I just read the following journal entry from my girlfriend (with her permission) and I can't stop crying.
I'm a 6'2" woman. I stand out. I'm too tall, my hips are too narrow, my chest too small, my shoulders too wide. My hands are too big, my face is too angular. The Irony: The only part of me that I like is my butt, unlike every other woman on the planet; but that's probably because I can't see it well enough to criticize it.

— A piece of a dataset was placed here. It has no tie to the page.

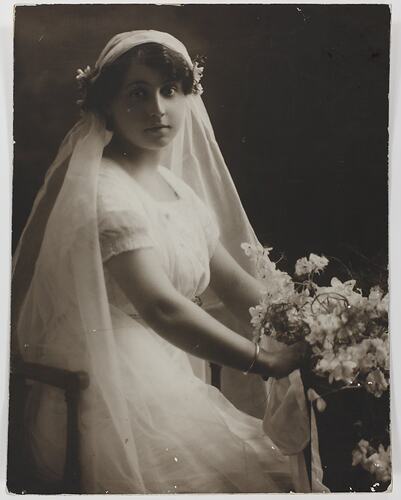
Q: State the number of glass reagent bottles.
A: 0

When I was oh, say 14 or so, that was when the dreams and desires were really at their strongest. See, I have ADHD. Was diagnosed at 6, and like every other 'problem child' back in the 80s, they put me on Ritalin. Ritalin has the side effect of stunting one's growth. So as a 14 year old boy, I was short for my age, maybe 5'8"-ish, and 80 lbs. I had no body hair to speak of, not even the hair on my legs was dark enough to notice, to say nothing of shaving.(I'm brunette, so you -ought- to be able to tell hair is there!) Needless to say I was bullied. Who wouldn't kick little Joe around, it's not like he's going to fight back. And even if he does, anyone should be able to kick his ass. The boys would say anything to justify themselves. Since I didn't have a girlfriend, the boys claimed I was gay. Beating up "the ->-bleeped-<-got" was a daily routine. Needless to say, my naturally introverted demeanor didn't attract women, and the claims that I wasn't into them anyway kept them away. Not having a girlfriend was 'proof' that I was gay and justified bullying. I cried myself to sleep so many nights back then. I wished, dreamed, prayed, that I could wake up with a different body, a different past. That I'd wake up to a pink room, my hair in pigtails, gasping in horror at the thought that I could have been born a boy. Even back then, there were treatments to change one's gender. But I knew that it amounted to mutilation. And also I knew that if by some miracle that I could be a girl, that I wouldn't fit because I'd be expected to date and get married - to a man. A man. That thought terrified me. Ironically, despite the bullying based on my supposed orientation, it didn't really enter my mind that there might be girls who like girls. That I could in fact be a lesbian if I were female in body. Such things just weren't done! It wasn't remotely acceptable. So even if my parents had had Amber instead of Joe, their sweet little girl would have been "abnormal", "sinful", an "affront to God". I just can't win.
She's in so much pain and I can't fix it! I want to go break her abusers kneecaps I'm so angry. I love her so much and she's so beautiful and she can't see it. When we go out in public, she slumps and tries to hide. She's an amazing, vibrant, intelligent, beautiful woman and I can't seem to convince her of that. What do you do when you are ok with your SO but they aren't ok with themselves? What do you do when they're hurting over something "unfixable"?